- The Washington Times - Sunday, September 13, 2009

Playing with the lead last December, the New York Giants’ defense wasn’t doing anything fancy. The elaborate blitzes that flummoxed the New England Patriots in the Super Bowl were replaced by a simple four-man rush.

And the Washington Redskins’ banged-up offensive line couldn’t block it.

A sequence of eight second-half drop-backs by quarterback Jason Campbell told a bleak story.

Scramble, sack, 8-yard pass, scramble, 15-yard pass, 3-yard pass, scramble and sack.

The second half of the season told the Redskins they needed to tinker with the starting group (goodbye, Jon Jansen and Pete Kendall) and build younger and more versatile depth (so long, Jason Fabini and Justin Geisinger).

Even though the Redskins have yet to change their philosophy of refusing to use first- or second-round draft picks on offensive linemen - a streak dating to 2000 - they feel the starting line is more than equipped to face the Giants in Sunday’s season opener and stay healthy for 16 games.

“I think we’re way far ahead in our pass [protection],” offensive line coach Joe Bugel said. “Our first unit is together, nobody is out and we’re a healthy bunch right now.”

Said head coach Jim Zorn: “There are a lot of things we do today that we didn’t do last year and are better at.”

Center Casey Rabach, left tackle Chris Samuels and right guard Randy Thomas return and are joined by right tackle Stephon Heyer (who lost his job because of injury last year) and left guard Derrick Dockery (back after two years with Buffalo).

Campbell was sacked 22 times in the second half, when the offensive line got worn down. Because Campbell wasn’t sacked in the preseason, there has been widespread optimism at Redskin Park about the starting group’s competence.

“I think we’re in a good place,” Rabach said. “We had little nagging [injuries] early in camp, but everybody pulled through those.”

Most important, the line pulled through two-a-day sessions against the Redskins’ strong defensive line. In the process, it got better at blitz pickups and honed some of the protections that have been tinkered.

The terminology remains the same, but backup quarterback Todd Collins called the system “more user-friendly.”

“The coaches are putting us in better situations,” Samuels said.

Samuels remains the linchpin - if he goes down, the Redskins are in trouble.

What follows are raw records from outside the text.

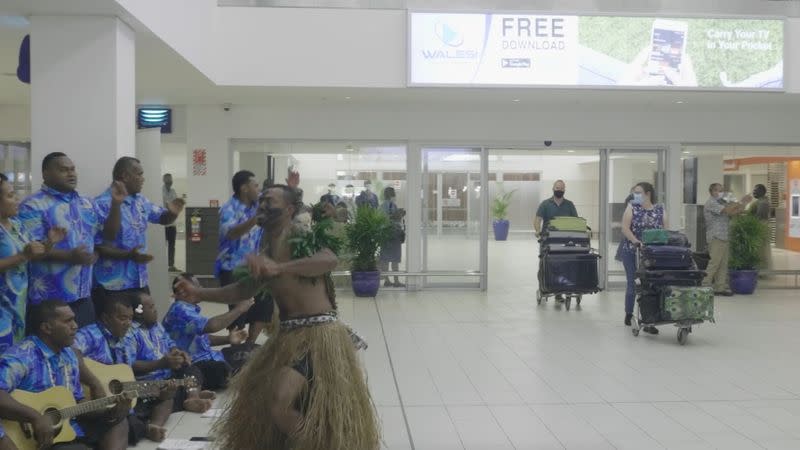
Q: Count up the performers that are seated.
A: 4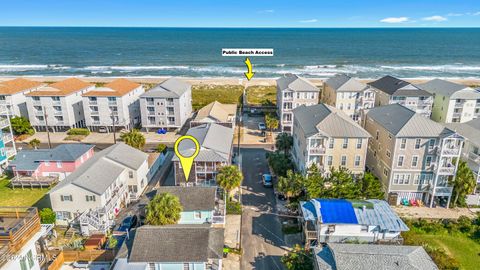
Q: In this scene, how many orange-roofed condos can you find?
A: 3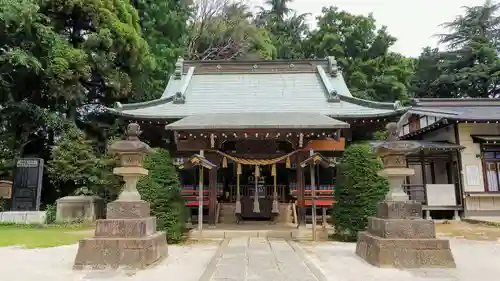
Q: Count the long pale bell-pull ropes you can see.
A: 3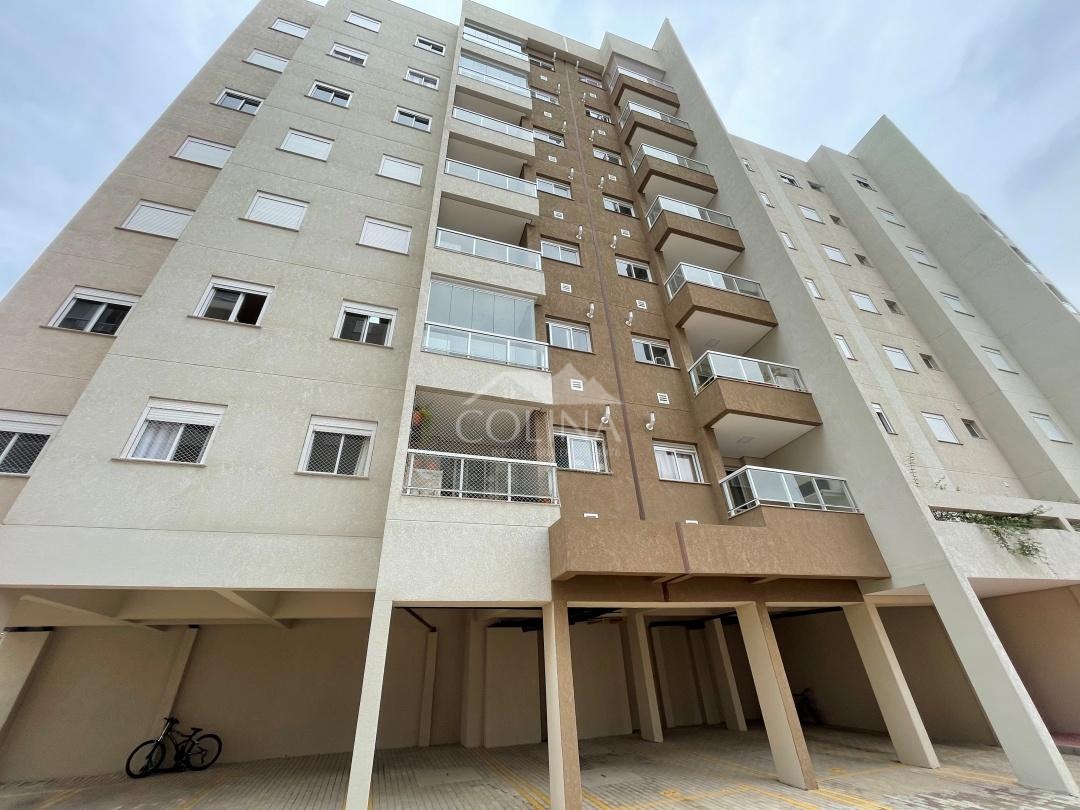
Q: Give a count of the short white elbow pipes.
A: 14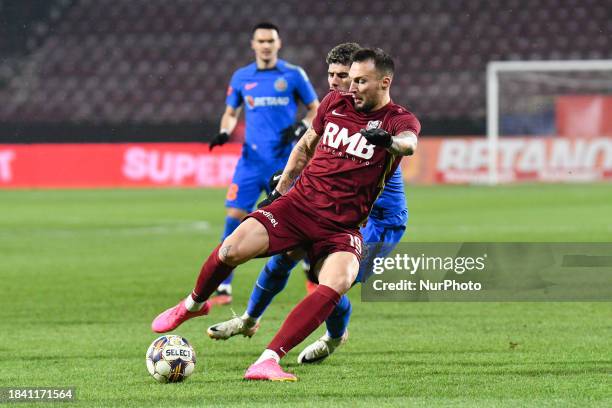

Anticipating health problems, the Redskins released Jansen and didn’t re-sign Kendall. Heyer and Dockery are a combined 15 years younger. Heyer, a third-year player, won the right tackle job last preseason but couldn’t stay healthy.

“He’s gotten bigger in his lower body, and he’s gotten more confident,” said Vinny Cerrato, the Redskins’ executive vice president of football operations. “He’s still improving, but he’s made great strides from last year to this year.”

Dockery was released by Buffalo after an unproductive 2008 season.

“We watched film of his first year there [2007], and we thought he played exceptionally well,” Cerrato said. “He’s comfortable here, and this is where he wants to be.”

The Redskins opted to keep 10 linemen rather than risk seeing D’Anthony Batiste or Edwin Williams claimed.

“When you look at the waiver wire the other day, 24 guys were claimed [including] seven defensive backs, four offensive linemen and four defensive linemen,” Cerrato said. “If you put out a corner who can run or a big guy with some ability, you’ll lose them.”

While the Redskins have attempted to improve the receiver position with second-round picks Malcolm Kelly and Devin Thomas, they have chosen a less conventional route with the offensive line, relying on free agency (Rabach, Dockery and Thomas) and undrafted players (Heyer).

In the entire league, 61.9 percent of the starters were drafted by and have played for only that team. Twenty-two teams have at least three draft picks starting, and four teams - Green Bay, Jacksonville, Seattle and San Francisco - are comprised entirely of draft picks.

The Redskins and Kansas City are the only teams with just one drafted starter. Among the Redskins’ five reserves are one draft pick, three free agents and one undrafted free agent. It has made Bugel’s job difficult, but he’s not complaining about working with discarded or undrafted players.

“Developing kids - that’s my name and my game,” Bugel said with a big smile. “Sometimes, the guys you get off the scrap heap turn out to be the best players. I don’t worry about [not having high draft picks].”

Bugel and the Redskins will start to worry if the youngsters have to play significant roles. That was ultimately the line’s downfall last year. Thomas could be the first breakdown, which would force Chad Rinehart (zero regular-season snaps) into the fray. Will Montgomery is an upgrade if Rabach misses extended time.

“When you put one of those guys in with our starters, they rise up,” Zorn said. “When you put them in as a stopgap, we won’t lose very much.”

With the added weapons offensively, Campbell should be more effective. But the line knows it starts with them and giving him time to throw downfield.

“From day one, it was a struggle, but we’ve jelled together nicely,” Samuels said. “We know [the line’s play] is crucial. If we go out and play well, we have a great chance to win.”